The IM run is probably the most daunting of the three legs (no pun intended) and is certainly the harshest on the body. The ability to run in a highly fatigued state for so long is no easy task even in optimal conditions. The technical challenge is to hold form throughout to sustain your goal race pace – holding TUF (technique under fatigue) as we say at Trisutto. As mentioned in my previous blog, success on the run is very much predicated on your bike fitness, pacing and fueling management. A proper triathlon-analysis of any run performance should take the bike segment into consideration. For this discussion I will assume the stage set with a well-delivered bike.
What is 'proper' IM running form?
The crux, like the swim, is in the ability to cover the race distance at (your) speed “comfortably”. It starts with your form, one that you can replicate sustainably for ~40000 steps over 42k. There is no right or wrong, only what is effective for you, based on you(size, weight, shape, anatomical anomalies etc.).
Attempting to emulate track runners or shorter distance runners is misguided, especially if you are a late starter in the sport. Very few, even at the highest level of our sport, are capable of running the IM like a gazelle from start to finish (i.e. Craig Alexander, Andreas Raelert, Mirinda Carfrae). Most end up moving in a manner that is most economical to them. So take heart that you too can still be a good IM runner without conforming to a stereotype “proper form” derived from open events, especially those track specific.
The foot plant is probably one of the most discussed aspects of “proper form”. Whether it is to avoid breaking, to harness the potential elastic energy in our tendons and muscles or to minimize contact time, the mid/fore foot strike (over heel strike) is the mainstream technical goal you are encouraged to achieve.

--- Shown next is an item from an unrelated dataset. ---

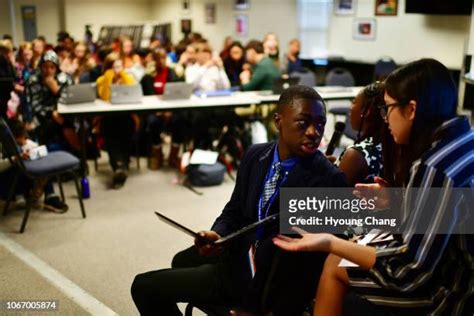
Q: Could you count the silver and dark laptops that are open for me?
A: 5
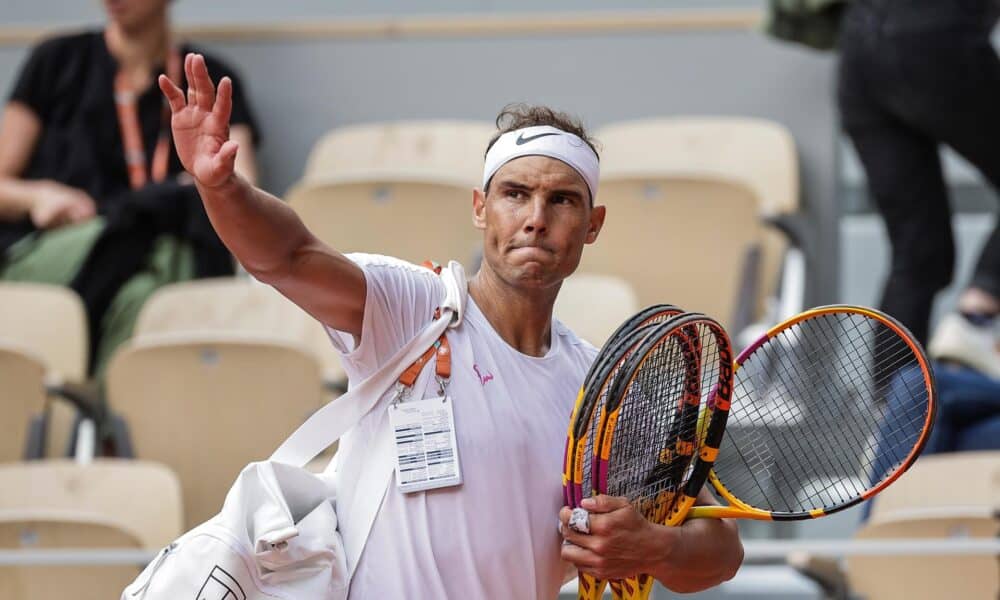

As we watch the best at IM what do we actually find? – A mix of foot contact types – forefoot, mid-foot/flat/outside, and heel “touchers”. Of the top 10 men in Kona 2016 approximately half heel touched, the other half used a flat/mid foot (and one distinct forefoot) plants. Some of top 10 ladies at Kona 2016 also distinctly heel touched. So if you currently favour a heel first contact and are comfortable doing so you may not need to change it. It is essential however to clearly understand the distinction between heel striking and heel touching before tinkering with what might already be a suitable IM form for you. Heel striking occurs when you land on your heel and at full stance your heel is still in front of your center of mass, leg is relatively straight, and weight is being transferred through the heel, which effectively jars the body and causes a breaking action.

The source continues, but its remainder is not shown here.